[Counting data with pictures]
- Opening Delimiter -

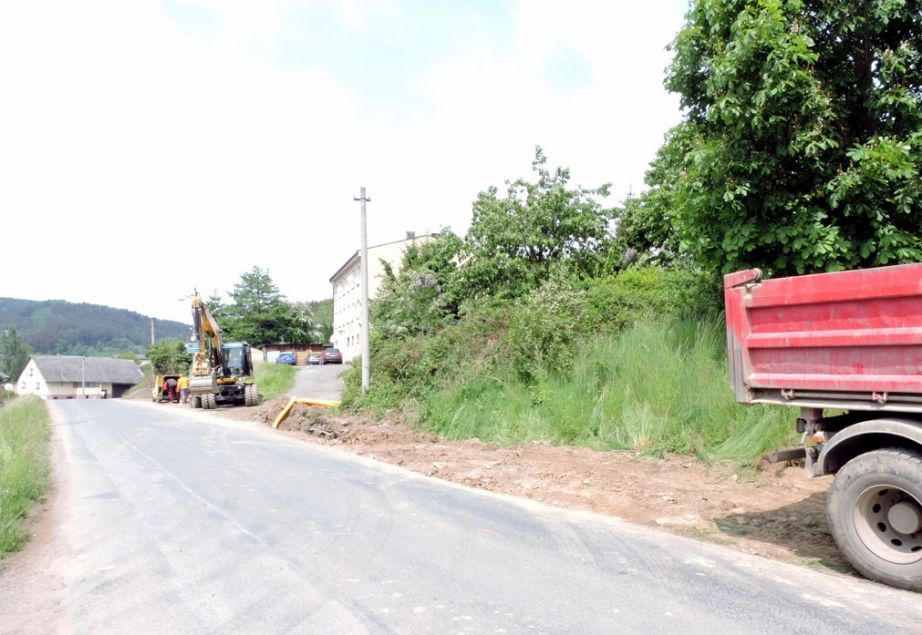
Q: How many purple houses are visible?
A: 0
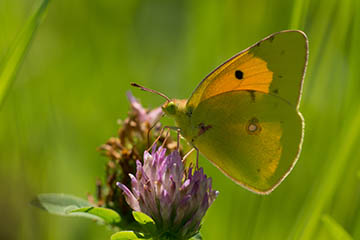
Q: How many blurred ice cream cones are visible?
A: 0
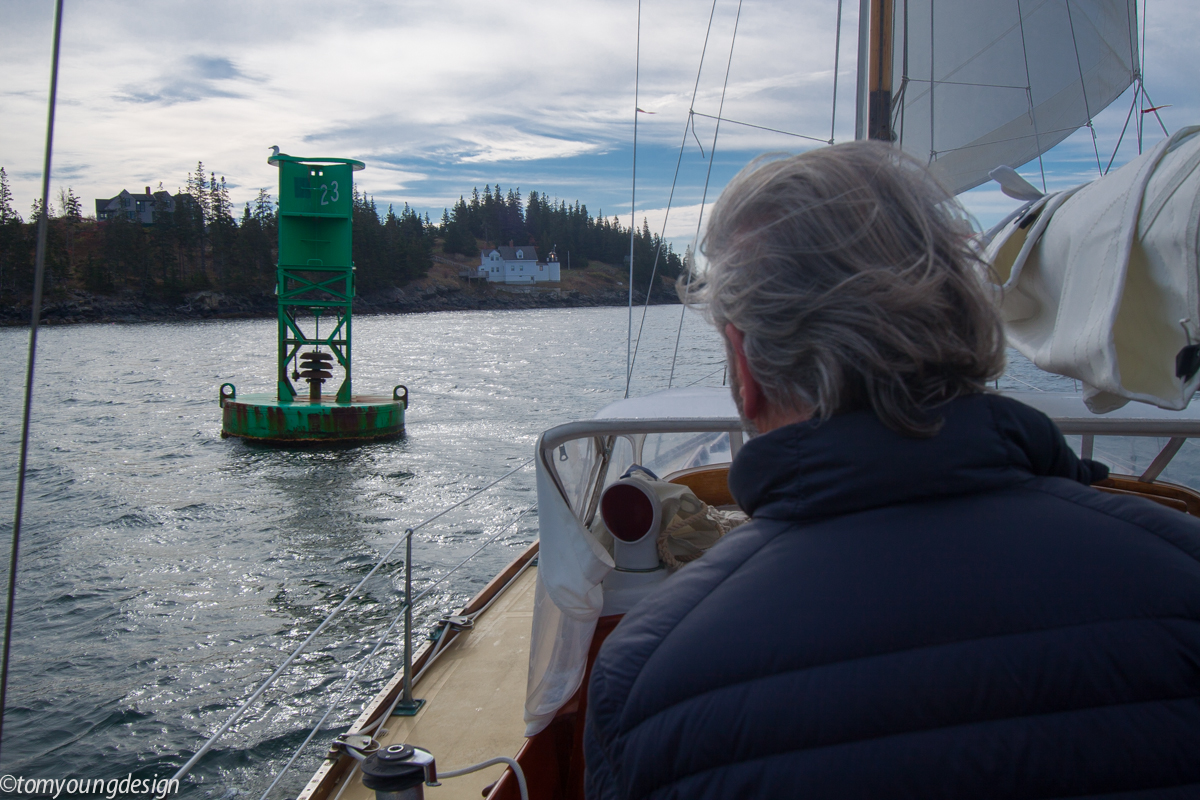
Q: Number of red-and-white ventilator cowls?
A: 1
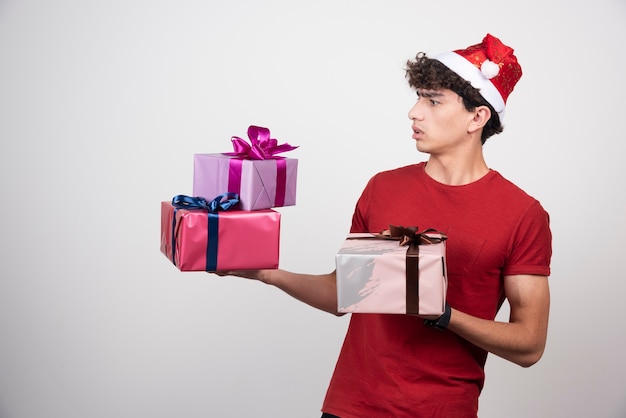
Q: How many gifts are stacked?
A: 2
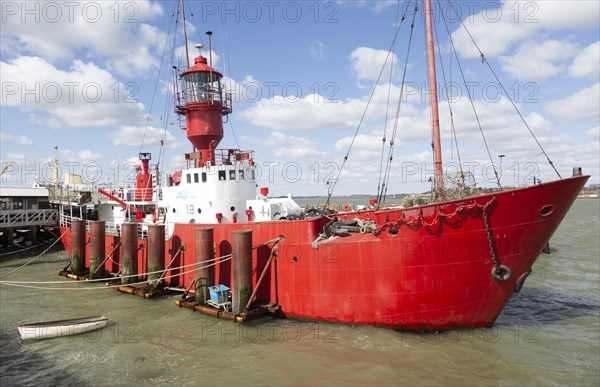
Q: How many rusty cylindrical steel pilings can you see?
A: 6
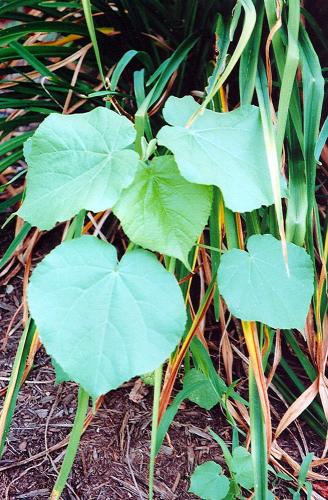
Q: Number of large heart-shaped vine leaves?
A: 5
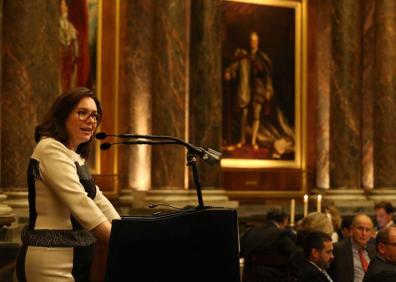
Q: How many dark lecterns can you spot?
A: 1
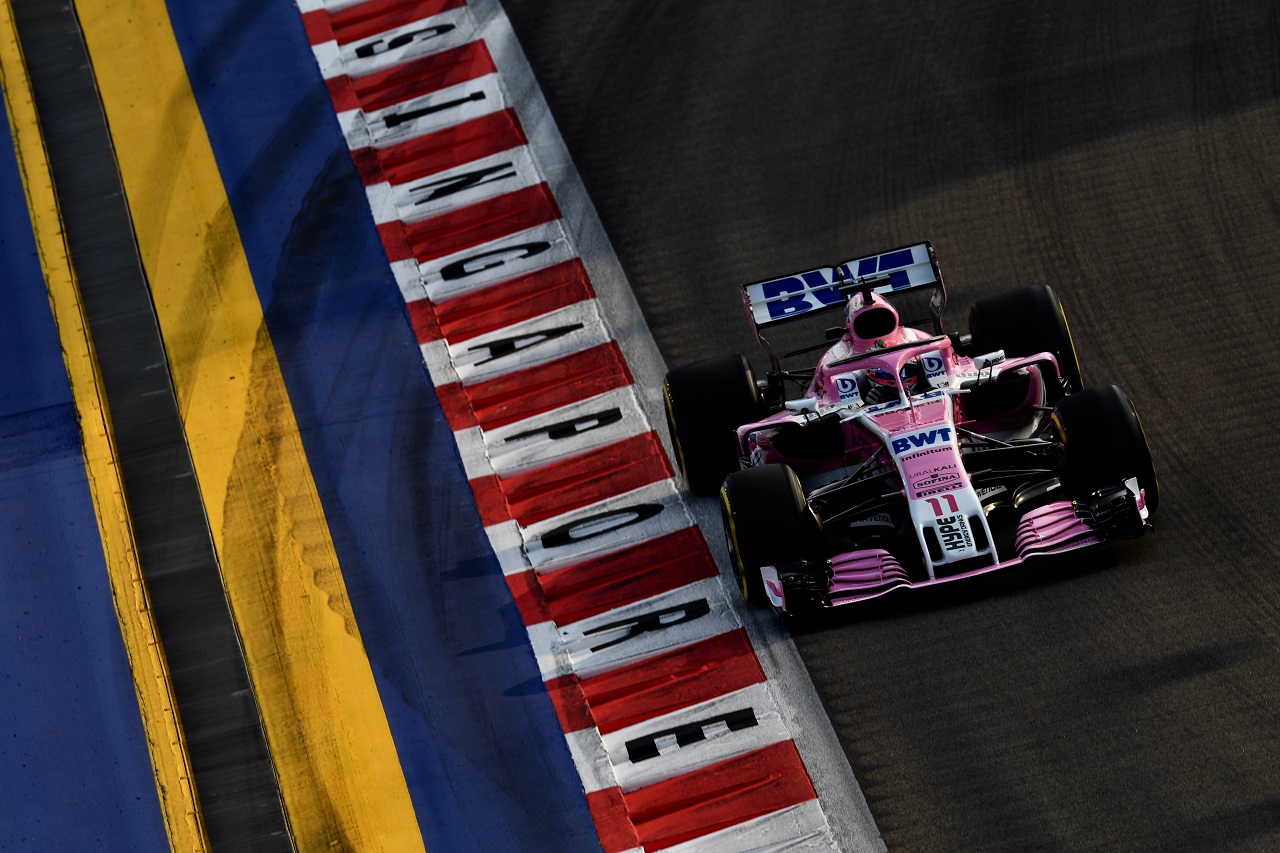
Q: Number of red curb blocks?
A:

- Closing Delimiter -

Task description:
When you retype the data above, match every line exactly and leave the pictures behind.

Result of the exercise:
Q: How many purple houses are visible?
A: 0
Q: How many blurred ice cream cones are visible?
A: 0
Q: Number of red-and-white ventilator cowls?
A: 1
Q: How many gifts are stacked?
A: 2
Q: How many rusty cylindrical steel pilings can you see?
A: 6
Q: Number of large heart-shaped vine leaves?
A: 5
Q: How many dark lecterns can you spot?
A: 1
Q: Number of red curb blocks?
A:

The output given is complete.